### Input data:
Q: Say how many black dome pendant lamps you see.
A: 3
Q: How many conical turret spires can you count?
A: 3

* * *

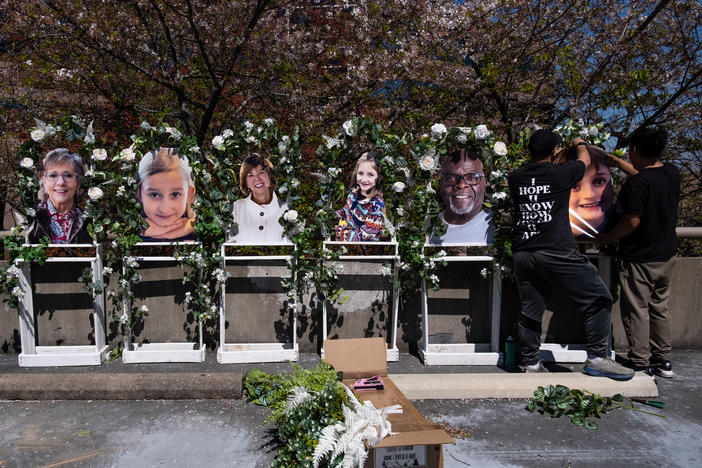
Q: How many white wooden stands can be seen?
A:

* * *

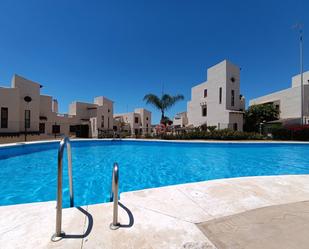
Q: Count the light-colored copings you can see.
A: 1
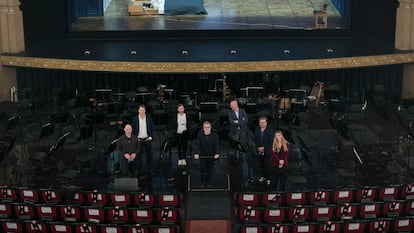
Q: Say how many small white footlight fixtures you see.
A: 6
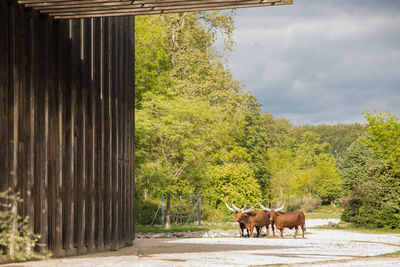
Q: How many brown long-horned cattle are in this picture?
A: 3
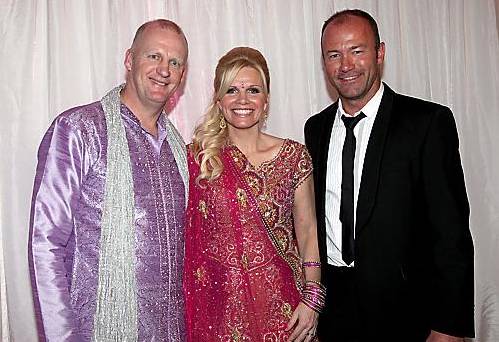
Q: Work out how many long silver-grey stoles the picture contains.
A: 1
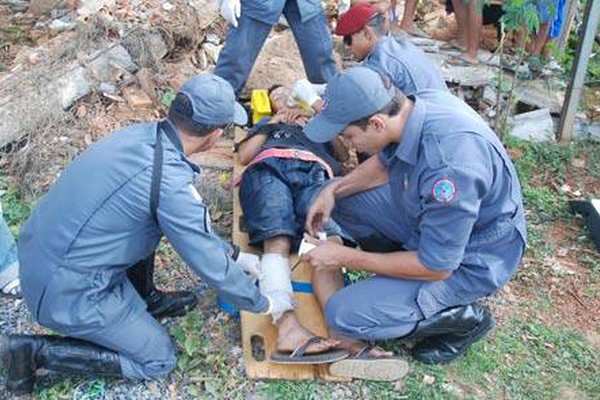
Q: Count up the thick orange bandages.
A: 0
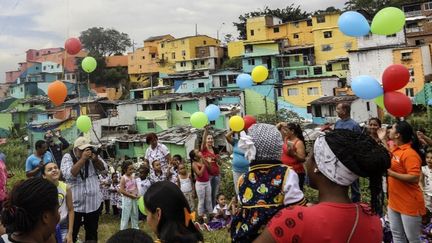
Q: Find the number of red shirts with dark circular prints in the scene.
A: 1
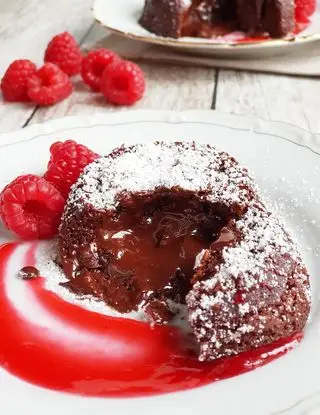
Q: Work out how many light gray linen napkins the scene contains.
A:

### The task:
What lines above contain "long"? Copy them out.

### Output for this task:
Q: How many brown long-horned cattle are in this picture?
Q: Work out how many long silver-grey stoles the picture contains.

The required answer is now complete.